◆ **EXTRACTED ENTRIES**:

-=-=-

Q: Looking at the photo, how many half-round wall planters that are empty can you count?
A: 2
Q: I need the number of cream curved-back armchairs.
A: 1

-=-=-

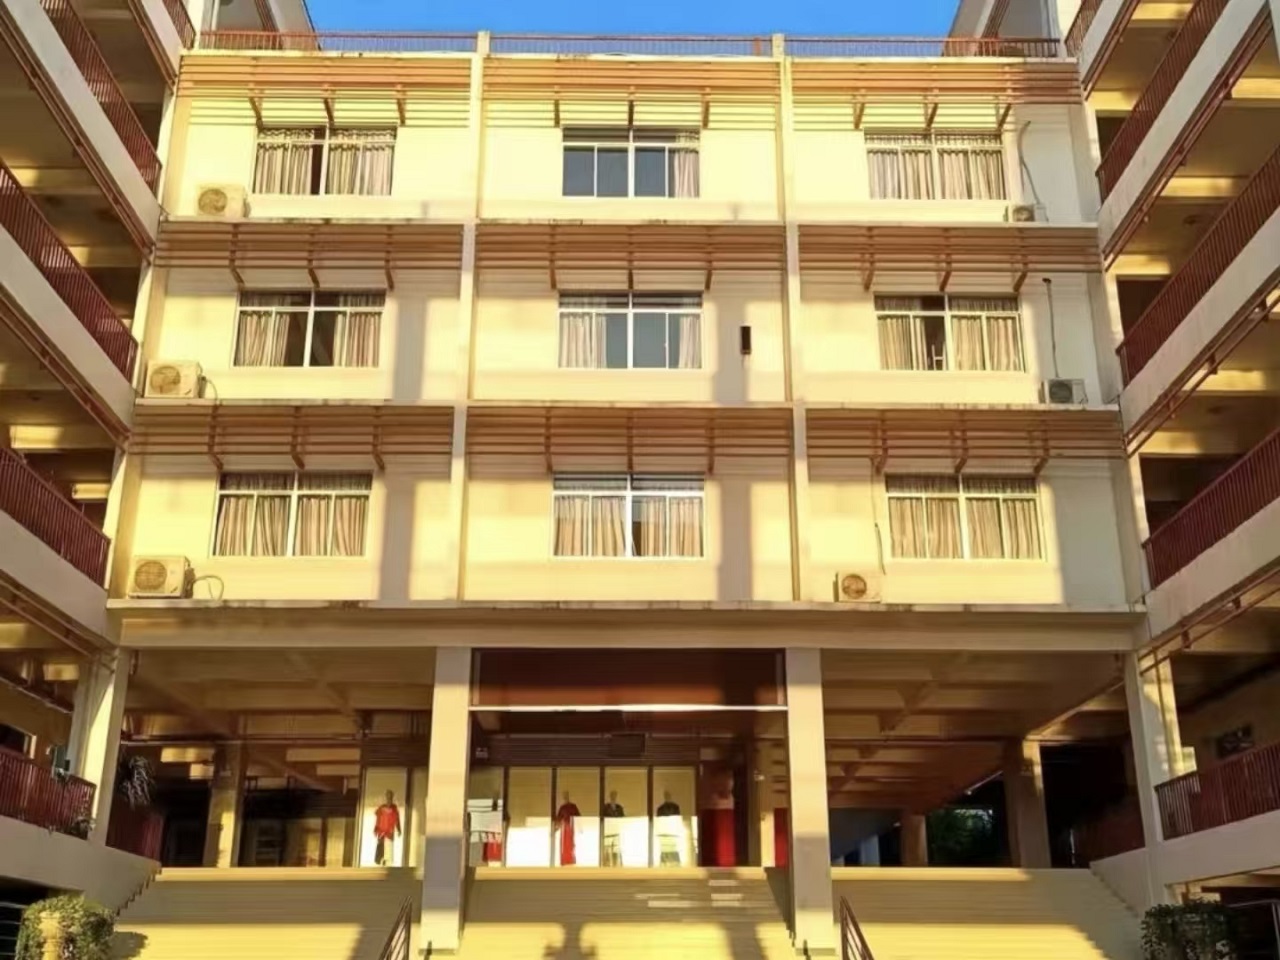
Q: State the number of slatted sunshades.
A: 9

-=-=-

◆ **EXERCISE**: Copy out each line of the listing that holds the word "number".

◆ **EXERCISE SOLUTION**:
Q: I need the number of cream curved-back armchairs.
Q: State the number of slatted sunshades.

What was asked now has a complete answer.